Kalikoi is a very new press that specializes in books about women loving women, whatever label the characters might use. They focus on a variety of genre literature and a delightfully high proportion of historical stories. I haven’t had a chance to read any of their output yet, but I strongly recommend that my listeners check them out and see if you find books to your taste. Because a new press can use all the encouragement they can get, and it would be nice to see them stick around and grow.

Entangled Publishing has been around since 2011 but my database doesn’t have any sapphic historicals from them earlier than 2020. They appear to be incredibly prolific and specialize in romance for both adult and YA markets. They have a number of specialized imprints for particular flavors of books and their website has a fairly powerful set of search filters. The filter for LGBTQ books doesn’t apply independently of genre, so there’s no way to search specifically for sapphic historicals. But on the other hand, there are only 32 books in that filter, so it isn’t too much to scroll through. Only one of their books in my spreadsheet is already out, so the selection doesn’t look like much currently, but that book was Diana Pinguicha’s A Curse of Roses, which was excellent, so I have high hopes for their future output.

Feiwel & Friends is an imprint of MacMillan, specializing in books for readers up to age 16. There’s no particular focus on queer characters, and the two books from them that I have in my spreadsheet for the upcoming year were both ones where I had to reach out to the authors to get confirmation of sapphic content. But the stories look fascinating and we can always hope that they’ll publish more like these – even if they don’t seem to care if the books are discoverable.

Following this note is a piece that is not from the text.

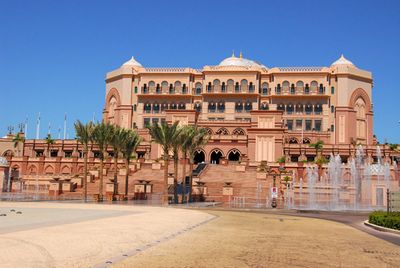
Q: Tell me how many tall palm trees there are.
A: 8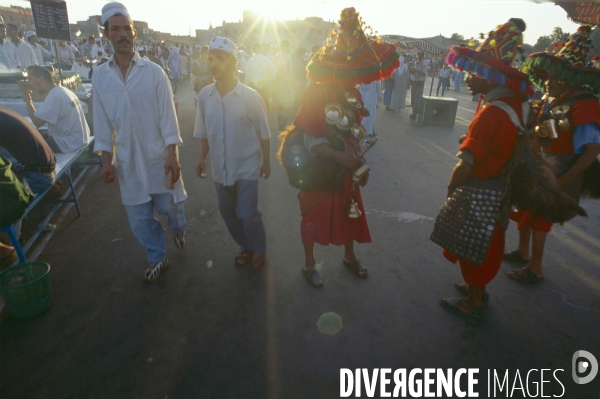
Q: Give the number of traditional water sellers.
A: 3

In focusing on these publishers recently entering the genre, I don’t mean to slight the presses that have been putting out even larger numbers of titles for a long time. But it’s always great to see a growing backfield of sources for the books we love.

Publications on the Blog

The Lesbian Historic Motif Project blog continued reading through Jen Manion’s Female Husbands: A Trans History in July and will finish the book out in August. I have another book in the relatively recent set of studies on historical transmasculine identities that I’d like to cover while I’m on a roll. And the source material on Anne Grandjean will fit into the current theme nicely, so the blog looks like it’s set for a while.

Book Shopping!

No new books picked up for the Project this month. I have a couple newly on order, but I’ll wait to blog them when they arrive.

Recent Lesbian Historical Fiction

That brings us up to the new and recent fiction. We have one June book to catch up with. I knew about it last month, but the website was unclear on publication date so I wasn’t aware it was already out.

A Lady's Fine Companion by Margaret K. Mac from Kalikoi is a short story with an unclear setting in space and time, but my guess is maybe late 19th or early 20th century? This is predicated on the central role of a typewriter in the protagonist’s career, plus her brother’s insistence that she have a female companion in her household. So…um…you can guess what comes next. A workplace romance of sorts. The description makes it sound fairly spicy.

There are two July books I didn’t spot earlier. Another short one from Kaliloi: All Manner of Hats by Elva Birch. This has a magical steampunk-flavored setting with two rival milliners, distracted from their business truce (and from the quest for a marriage of convenience) by the need to collaborate on a mystery…and on something more personal.

We also have the start of a series by J.E. Leak, from Certifiably Creative which appears to be the author’s own imprint. In the Shadow of the Past (Shadow Series #1) is a World War II romantic thriller with spies, night clubs, and a slow burn romance that continues on into the next installment.

I’ve found seven August releases at this point, all set in the 19th or 20th century. Let’s take them in roughly chronological order.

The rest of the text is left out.